> **Assigned task**
An exact copy of all the lines below is required, with every image left out.

> **Exercise data**

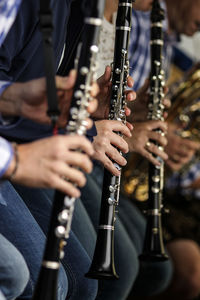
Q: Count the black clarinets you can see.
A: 3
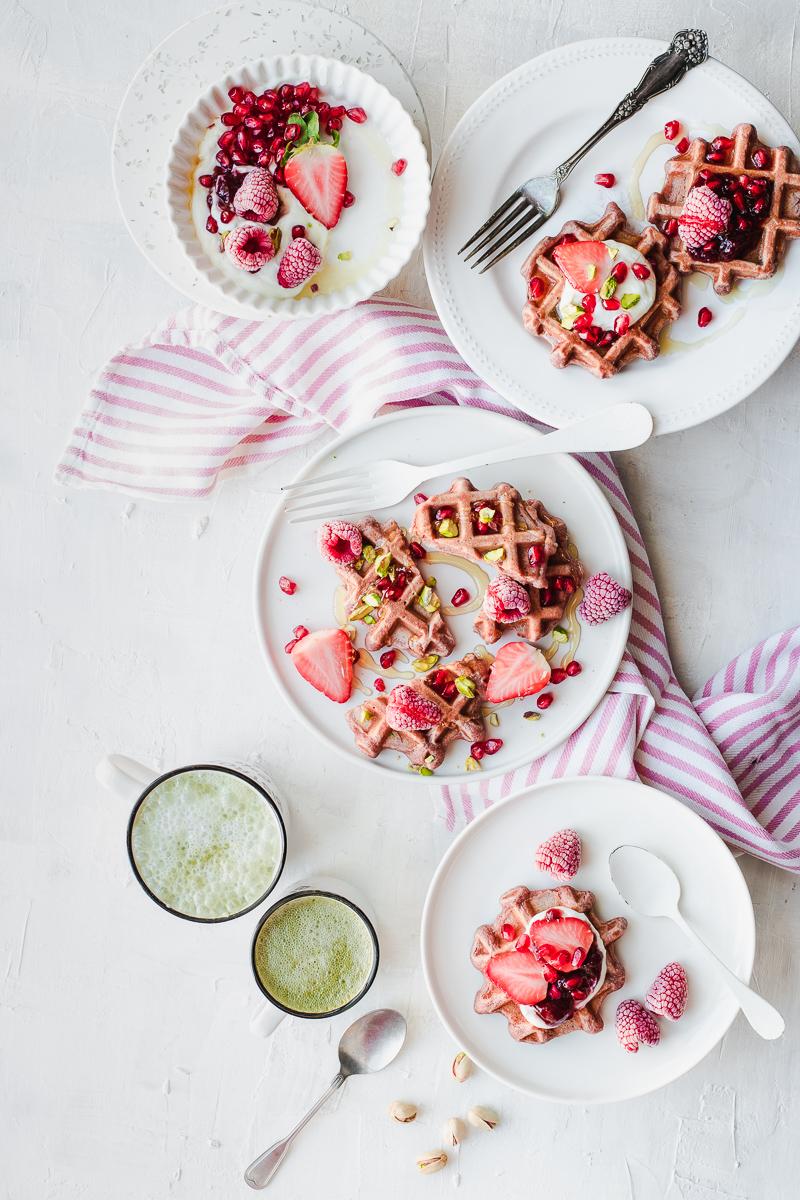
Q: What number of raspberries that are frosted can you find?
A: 11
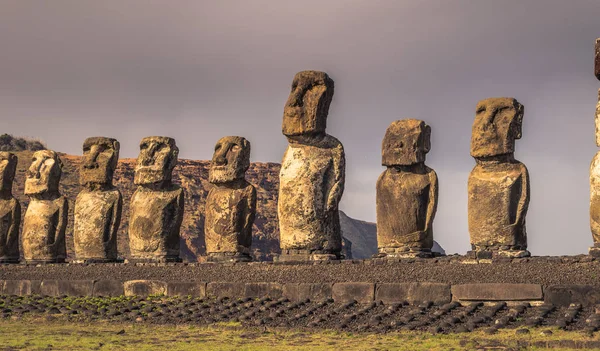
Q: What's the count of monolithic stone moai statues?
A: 9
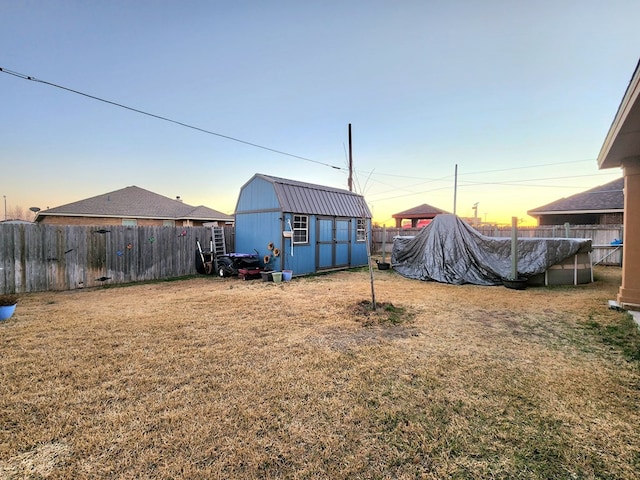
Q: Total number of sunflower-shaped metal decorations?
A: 3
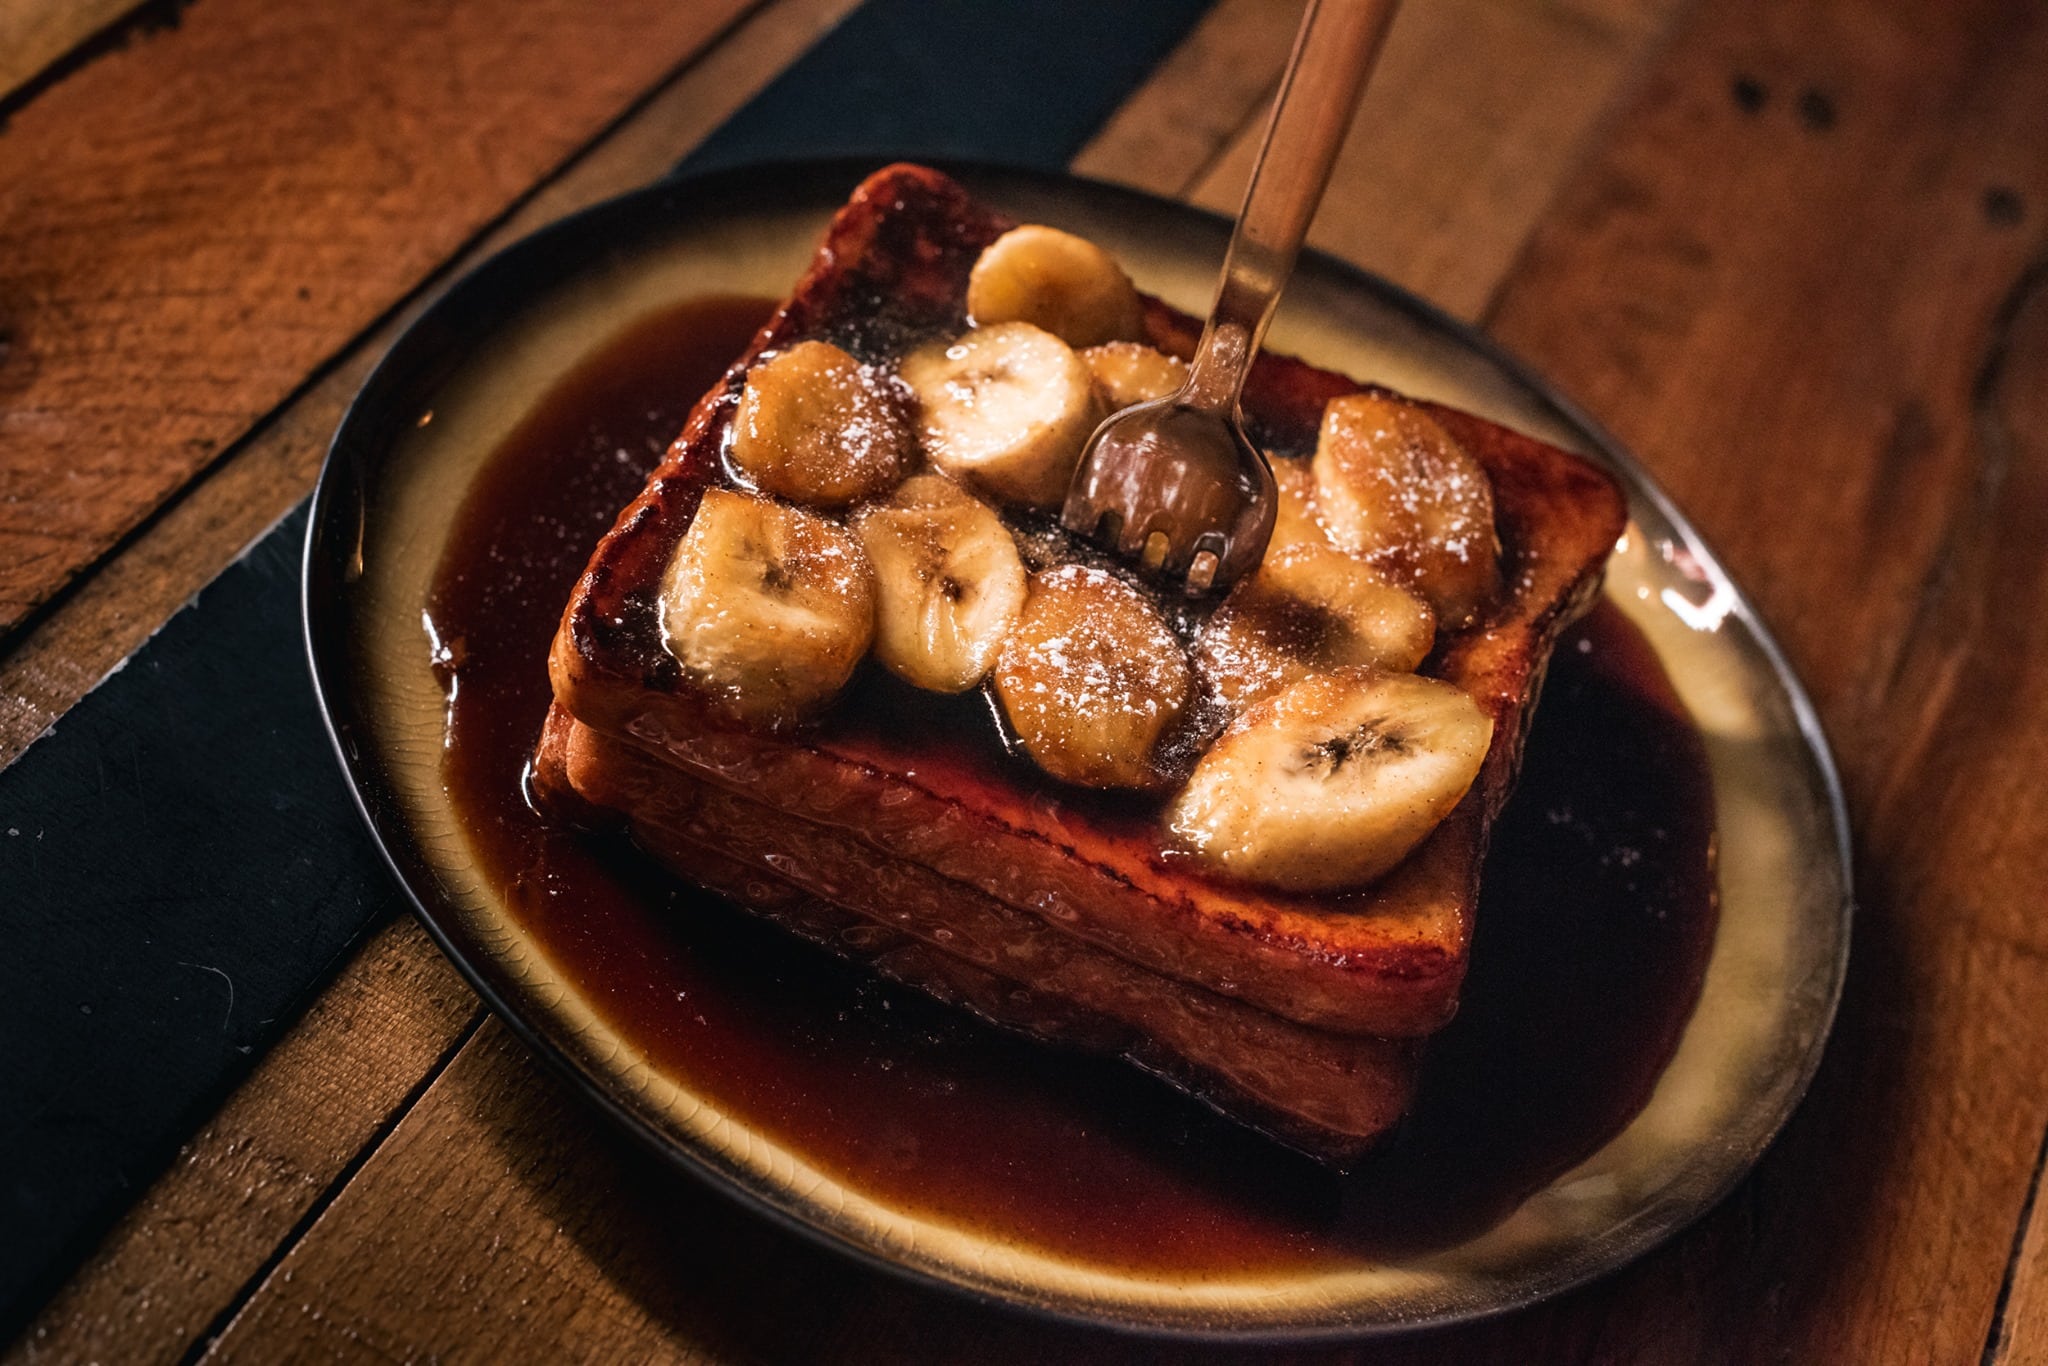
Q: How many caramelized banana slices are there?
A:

> **Output of the exercise**
Q: Count the black clarinets you can see.
A: 3
Q: What number of raspberries that are frosted can you find?
A: 11
Q: What's the count of monolithic stone moai statues?
A: 9
Q: Total number of sunflower-shaped metal decorations?
A: 3
Q: How many caramelized banana slices are there?
A:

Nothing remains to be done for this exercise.